# Records for the task
--

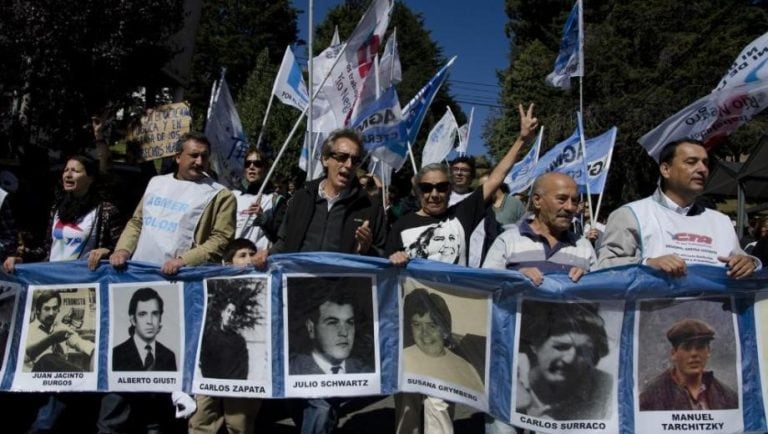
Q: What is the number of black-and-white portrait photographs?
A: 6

--

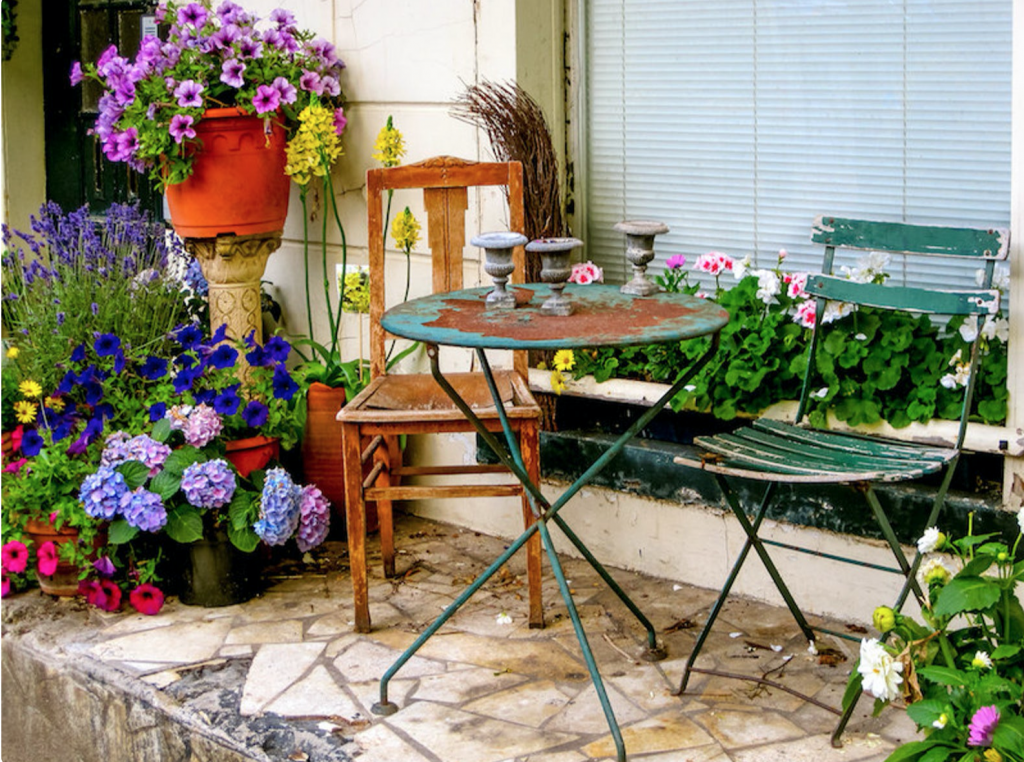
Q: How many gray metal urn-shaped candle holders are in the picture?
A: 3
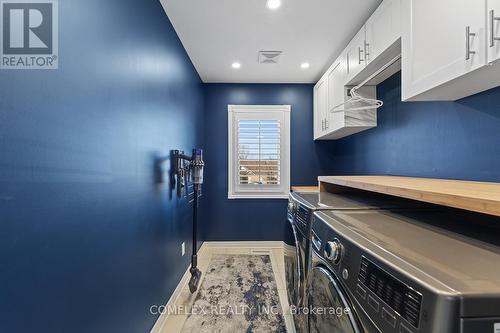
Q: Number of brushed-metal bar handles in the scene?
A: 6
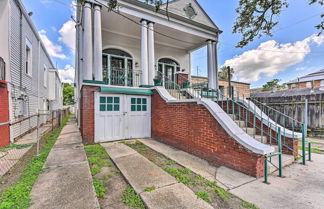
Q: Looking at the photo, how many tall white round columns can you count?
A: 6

--

# What is expected
What lines in the entries above include the string "metal"? Return each one.

# Task output
Q: How many gray metal urn-shaped candle holders are in the picture?
Q: Number of brushed-metal bar handles in the scene?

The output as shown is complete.